Depurazione, finanziamento a rischio per colpa di Diamante

Il Comune si oppone alla realizzazione. A rischio un finanziamento di 11 milioni per la realizzazione dell'opera che dovrebbe servire i comuni di Orsomarso, Grisolia, Maierà, Buonvicino. Diamante e Santa Maria del Cedro. Domani tutti convocati in Regione su richiesa del sindaco Vetere

Domani in Regione è stato convocato un incontro su richiesta del Sindaco del Comune diSanta Maria del Cedro, Ugo Vetere, cui sono stati invitati i Sindaci dei Comuni di Orsomarso, Grisolia, Maierà, Buonvicino e Diamante.

I citati comuni, Santa Maria del Cedro è capofila, hanno ottenuto un finanziamento di 11 milioni e mezzo di euro per sistemare gli impianti di depurazione ma soprattutto per realizzare la rete fognaria ove non esistente. Sebbene il progetto sottoposto anche al vaglio del controllo dell’anticorruzione è stato approvato da tempo e sottoscritta nel giugno dell’anno 2016 contratto di concessione con il concessionario, il solo Comune di Diamante non intende rispettare le condizioni contrattuali che prevedono la consegna dell’impianto di depurazione. Tanto impedisce al concessionario di consegnarsi gli impianti di Orsomarso, Grisolia, Maierà e Buonvicino visto che gli ultimi tre dovranno “scaricare i reflui in tale impianto”.

Solo il Comune di Santa Maria del Cedro ha consegnato l’impianto al concessionario che ha l’onere della gestione ordinaria e straordinaria dell’impianto di depurazione comunale e reti fognarie della città del cedro.Il Comune di Diamante ha sempre contrastato la realizzazione del progetto.
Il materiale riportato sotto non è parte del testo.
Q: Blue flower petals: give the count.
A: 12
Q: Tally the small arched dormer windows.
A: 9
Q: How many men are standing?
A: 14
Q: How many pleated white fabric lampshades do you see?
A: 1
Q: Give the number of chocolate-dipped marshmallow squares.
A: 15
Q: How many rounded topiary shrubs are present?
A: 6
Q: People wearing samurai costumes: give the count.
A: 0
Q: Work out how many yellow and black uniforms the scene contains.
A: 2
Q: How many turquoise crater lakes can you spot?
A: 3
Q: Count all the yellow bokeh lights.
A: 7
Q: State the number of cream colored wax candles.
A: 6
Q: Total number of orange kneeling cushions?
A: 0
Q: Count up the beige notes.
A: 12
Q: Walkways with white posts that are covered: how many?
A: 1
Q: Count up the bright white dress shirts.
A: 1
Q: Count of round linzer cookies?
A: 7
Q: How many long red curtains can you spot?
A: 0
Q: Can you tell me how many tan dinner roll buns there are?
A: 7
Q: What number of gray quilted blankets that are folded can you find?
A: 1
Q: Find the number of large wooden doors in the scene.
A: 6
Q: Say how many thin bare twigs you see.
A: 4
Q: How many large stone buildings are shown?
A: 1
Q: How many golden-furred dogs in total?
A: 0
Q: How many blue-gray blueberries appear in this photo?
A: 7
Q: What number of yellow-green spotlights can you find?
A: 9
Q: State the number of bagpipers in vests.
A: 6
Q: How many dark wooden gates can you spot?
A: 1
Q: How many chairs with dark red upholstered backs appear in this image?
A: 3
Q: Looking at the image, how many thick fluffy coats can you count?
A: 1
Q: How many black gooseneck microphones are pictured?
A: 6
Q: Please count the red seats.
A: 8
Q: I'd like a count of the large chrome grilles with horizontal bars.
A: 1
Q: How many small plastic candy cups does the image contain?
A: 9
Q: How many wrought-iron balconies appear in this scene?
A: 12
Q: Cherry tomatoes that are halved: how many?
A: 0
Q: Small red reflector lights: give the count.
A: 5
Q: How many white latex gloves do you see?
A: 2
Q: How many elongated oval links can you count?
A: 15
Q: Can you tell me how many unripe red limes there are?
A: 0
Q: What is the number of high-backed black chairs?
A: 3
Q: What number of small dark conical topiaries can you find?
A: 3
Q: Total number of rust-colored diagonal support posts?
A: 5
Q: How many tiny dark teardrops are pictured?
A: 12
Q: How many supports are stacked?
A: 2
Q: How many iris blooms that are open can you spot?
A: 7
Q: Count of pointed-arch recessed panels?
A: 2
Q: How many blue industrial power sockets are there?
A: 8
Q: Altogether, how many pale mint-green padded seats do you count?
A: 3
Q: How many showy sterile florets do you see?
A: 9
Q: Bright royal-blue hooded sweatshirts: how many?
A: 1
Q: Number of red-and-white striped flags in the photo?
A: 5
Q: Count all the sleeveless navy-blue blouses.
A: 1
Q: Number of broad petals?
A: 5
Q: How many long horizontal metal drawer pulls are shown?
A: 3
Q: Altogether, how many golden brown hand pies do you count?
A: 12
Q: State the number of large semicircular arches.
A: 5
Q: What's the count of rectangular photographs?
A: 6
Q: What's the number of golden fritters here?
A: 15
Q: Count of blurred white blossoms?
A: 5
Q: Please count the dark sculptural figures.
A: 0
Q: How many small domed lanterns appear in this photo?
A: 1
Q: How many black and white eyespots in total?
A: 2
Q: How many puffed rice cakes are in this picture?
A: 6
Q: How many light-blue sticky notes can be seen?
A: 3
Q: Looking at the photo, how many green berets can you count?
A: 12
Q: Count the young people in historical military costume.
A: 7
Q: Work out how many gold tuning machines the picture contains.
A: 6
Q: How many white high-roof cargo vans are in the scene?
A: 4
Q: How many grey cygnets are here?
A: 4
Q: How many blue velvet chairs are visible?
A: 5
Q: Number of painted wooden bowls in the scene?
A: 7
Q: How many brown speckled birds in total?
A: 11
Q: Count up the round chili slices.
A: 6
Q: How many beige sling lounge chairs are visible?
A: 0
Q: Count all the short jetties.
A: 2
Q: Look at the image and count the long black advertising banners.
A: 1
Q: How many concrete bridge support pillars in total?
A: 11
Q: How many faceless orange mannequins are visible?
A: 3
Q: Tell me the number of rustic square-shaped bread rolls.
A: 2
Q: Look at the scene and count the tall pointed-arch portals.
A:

Addirittura ultimamente ha deliberato in Consiglio delle condizioni che stravolgono il contenuto del contratto. Per tali motivi il Sindaco Ugo Vetere ha diffidato il Comune di Diamante a revocare quel deliberato consiliare entro il 20.07. preannunciando che in difetto trasmetterà gli atti in Procura e al Prefetto.All’incontro di domani si è chiesta la presenza del Governatore.

Si è chiesta la nomina di un commissario ad acta per il solo comune di Diamante. La mancata consegna dell’impianto consente al Comune di Diamante di affidare senza soluzione di continuità la gestione ad una ditta locale e a garantire una retribuzione di oltre 3000 euro al mese ad un consulente appositamente nominato – esterno – per il controllo del depuratore. E poi ci si chiede il perché del diverso modo di amministrare. Dei motivi e ragione della mancata crescita di un territorio e risoluzione di problemi rilevanti come la depurazione. Diamante la perla del Tirreno.